С этими словами она водрузила на стол вынутую из-под лавки глиняную кринку со слезящимися боками и прикрытым ещё одним полотенцем устьем, третье полотенце кинула через локоть и, скрипнув дверью, шустро шмыгнула во двор.
– Батюшка, за стол пожалуй! – донёсся её звонкий голос. – Гости у нас.
Кузнецы поплескались водою, шумно пофыркали, вытираясь, и вошли в избу, почтительно кланяясь низкой притолоке.
Первым зашёл Зычко. Увидев на лавке Мечеслава, чуть поднял брови, но приветил знатного гостя поклоном в полпояса. Мечеслав поднялся и ответил таким же поклоном – род родом, но в доме хозяин кузнец. За ним шагнул беловолосый крепкий парень, голый по пояс, почти такой же крепкий, как Зычко, но с лицом и руками, ещё только едва тронутыми пятнышками мелких ожогов. По всему – тот самый Поярок. Увидев сына вождя, в плаще, с волчьим колпаком, лежавшим рядом на лавке, с воинской гривною на шее, вытаращил глаза и торопливо поклонился в пояс. Этому Мечеслав только кивнул.

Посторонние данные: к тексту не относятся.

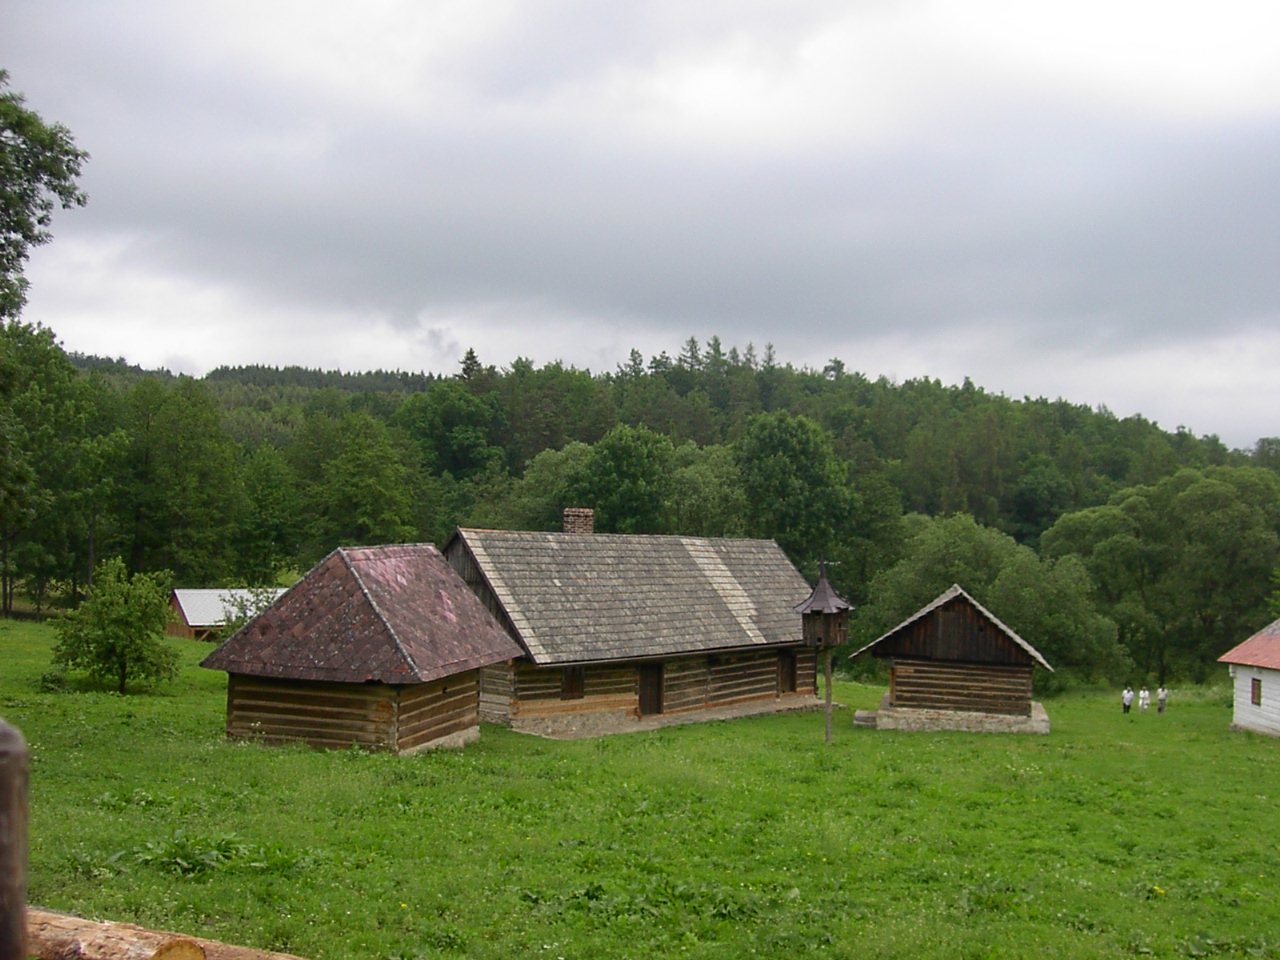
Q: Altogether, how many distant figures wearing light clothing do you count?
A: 3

Уселись за стол. Зычко первую ложку кинул в огонь – Кутному Богу. Так же ели и в городцах. Мечеслав поглядел на Зычко, ожидая, что обед начнёт хозяин дома – как у лесных костров есть первым начинал старший, а в доме – Дед, и обнаружил, что трое сотрапезников выжидающе смотрят на него. Видать, тут больше считались со старшинством рода, а не лет. Пришлось Мечеславу произнести:
– Ну, хлеб да соль.
– Хлеба-соли кушати! – в три голоса отозвались кузнец с дочерью и молотобоец и принялись за еду.

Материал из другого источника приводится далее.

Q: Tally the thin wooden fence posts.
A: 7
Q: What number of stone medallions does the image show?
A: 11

Готовила Бажера вкусно. Селянский хлеб, по размышлению, Мечеславу тоже понравился. Он был попышней, помягче лесного, и в него явно не добавляли желудей.
За едою все молчали, но стоило Мечеславу поднять голову от общего блюда, как он встречал три сошедшихся на нём взгляда – оценивающий самого кузнеца, нежный Бажеры и напуганно-любопытный – Поярка. И испуга во взгляде парня, старше сына вождя года на два-три, шире в плечах на пядь и выше на полголовы, было явно больше, чем любопытства. Мечеслав насупился и больше глаз от ложки не отрывал. Подавится ещё со страху-то.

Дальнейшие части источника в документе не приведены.